Databases have been left far behind programming languages in safety and expressivity.

Current paradigms are unable to natively handle the data abstractions that we so easily take for granted in programming languages. TypeDB aims to solve this problem by providing a database that natively understands complex object-oriented data structures and supports abstraction, inheritance, and polymorphism. By integrating the benefits of strong typing and query flexibility, TypeDB simplifies data access and eliminates the need for manual mapping.


What defines a polymorphic database?

There are three forms of polymorphism in computer science. In order to be fully polymorphic, a database must implement the three fundamental kinds of polymorphism possible in object-oriented programming:

  1. Inheritance Polymorphism: The ability to define a class hierarchy where children inherit properties from their parents, and to interpret queries that operate on instances of a class and all its children.
  2. Interface Polymorphism: The ability to define properties as interfaces that classes can implement independently of their parents, and to interpret queries that operate on instances of all classes that implement a specified interface.
  3. Parametric Polymorphism: The ability to interpret queries that are abstract and able to operate on instances of any class supplied as a parameter to the query.

To be fully polymorphic, a database has to implement three systems:

  1. Variablizable Language: A query language that is expressive enough to variablize classes, either explicitly or implicitly. This is required to describe interface and parametric polymorphism, and so declaratively capture the intent of the query.
  2. Polymorphic Schema: A schema or equivalent metadata store containing the semantic context for interpreting the query’s intent. It must contain the class and interface definitions, the class hierarchy, and the interface implementations.
  3. Inference Engine: An inference engine for reducing the declarative query into an imperative form before being sent to the query planner.
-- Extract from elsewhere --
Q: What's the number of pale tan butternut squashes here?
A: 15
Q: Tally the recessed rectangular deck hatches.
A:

This is based on the structure of the query combined with the semantic context provided by the schema.

Current databases do not implement any form of polymorphism
Relational schemas define tables and columns as direct analogs of classes and their properties. As columns cannot be independently implemented by multiple tables, relational databases cannot natively implement interface polymorphism. Tables and columns also cannot be variablized in SQL, meaning that SQL cannot express interface and parametric polymorphism.
Document and graph databases can define a limited number of constraints on inserted data, but this does not have the expressivity of a hierarchical schema built with classes and interfaces. As a result, these databases cannot natively implement all three types of polymorphism.

A fully polymorphic database implements all three of these requirements, that is a) a polymorphic query language, b) polymorphic schema, and c) inference engine. It is able to express all three fundamental kinds of polymorphism possible in object-oriented programming, which can be combined to yield unique and powerful features, not possible with any one kind alone. These include:

  • the ability to write polymorphic queries in near-natural language,
  • to construct polymorphic views that extend themselves when the schema is extended, and
  • to perform polymorphic deductions that generate new data using rules.
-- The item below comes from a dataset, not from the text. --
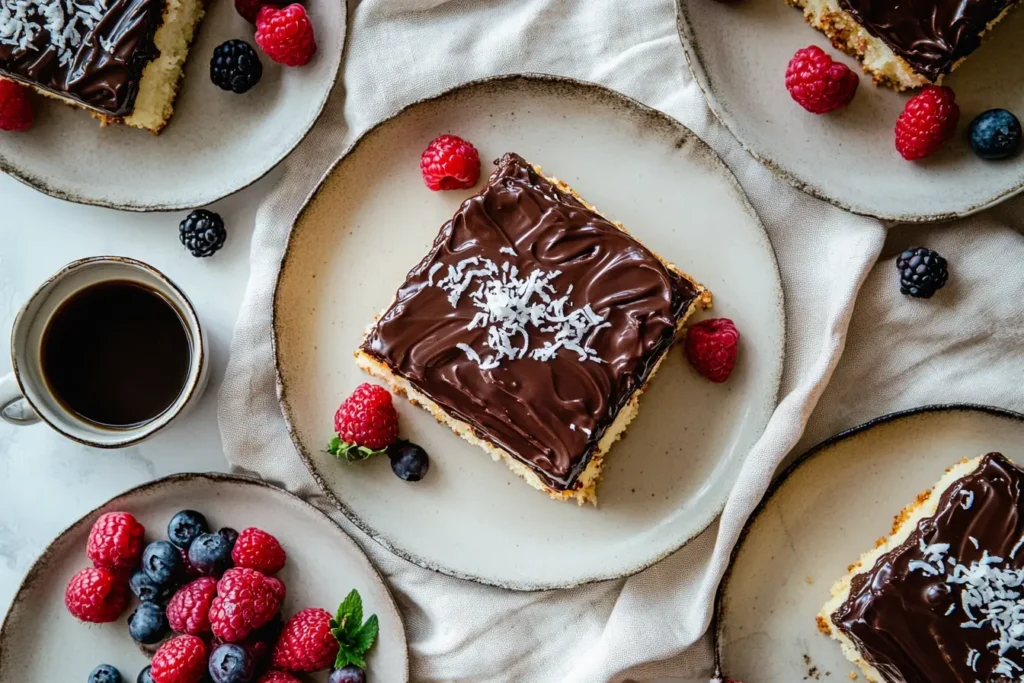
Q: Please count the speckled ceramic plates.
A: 5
A fully polymorphic database also displays model polymorphism - that is the ability to natively model data from relational, document, graph, and other database paradigms.
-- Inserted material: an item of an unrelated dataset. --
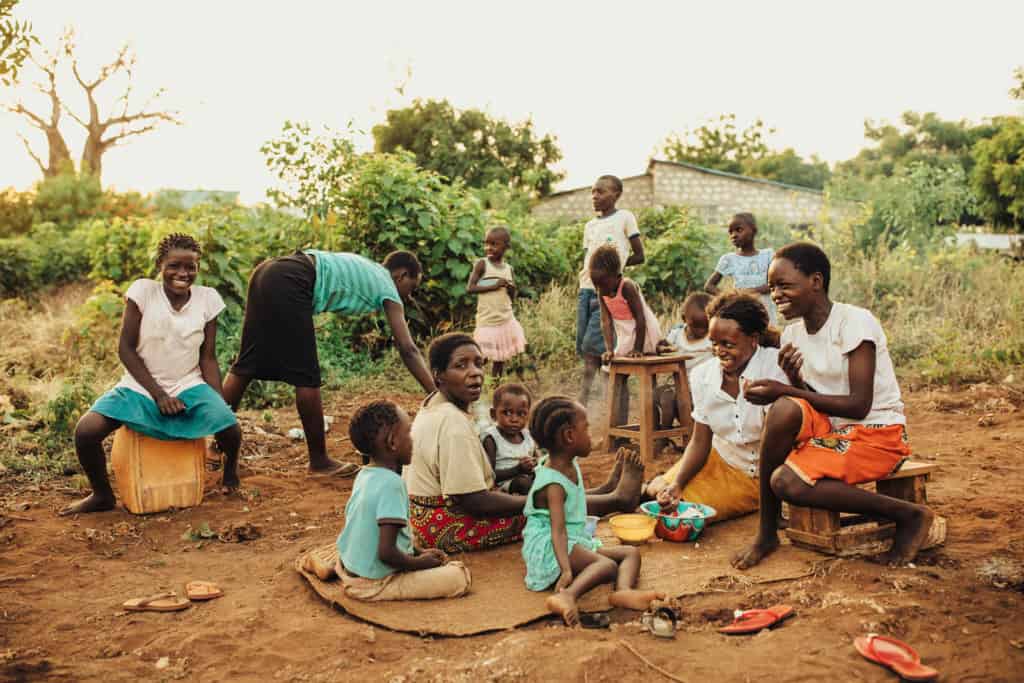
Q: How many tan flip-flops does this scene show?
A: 2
What makes TypeDB the polymorphic database?

TypeDB is a polymorphic database with a strongly typed schema for defining inheritance and interfaces, a variablizable query language for composing declarative polymorphic queries, and a type inference engine for resolving queries against the schema. TypeDB schemas implement the polymorphic entity-relation-attribute (PERA) model for data, an extension of Chen’s entity-relationship (ER) model. The ER model is the most widely used tool for building conceptual data models prior to translating them into the logical bounds of a database paradigm.

A conceptual data model built on a type-theoretic language

TypeDB implements the PERA model as its database paradigm, which allows schemas to be built directly from the conceptual models that people use to represent domains and their data. Schemas and queries for TypeDB are described using TypeQL, its type-theoretic query language. By combining a strongly typed schema, a fully variablizable query language, and a type inference engine, TypeDB implements all three fundamental kinds of polymorphism, making it a truly polymorphic database.

Types are defined in a hierarchy

The PERA model is described by types, defined in the schema as templates for data instances and analogous to classes in OOP. Each user-defined type extends one of the three root types: entity, relation, and attribute, or a previously user-defined type.

  • Entities represent independent concepts.
  • Relations represent concepts that depend on one or more roles that can be played by entities and other relations.
  • Attributes represent properties that entities and relations can have, and they are defined with a declared value type and instantiated with a particular value.

Entities, relations, and attributes can all be either concrete or abstract, and roles in relations can be overridden by their subtypes.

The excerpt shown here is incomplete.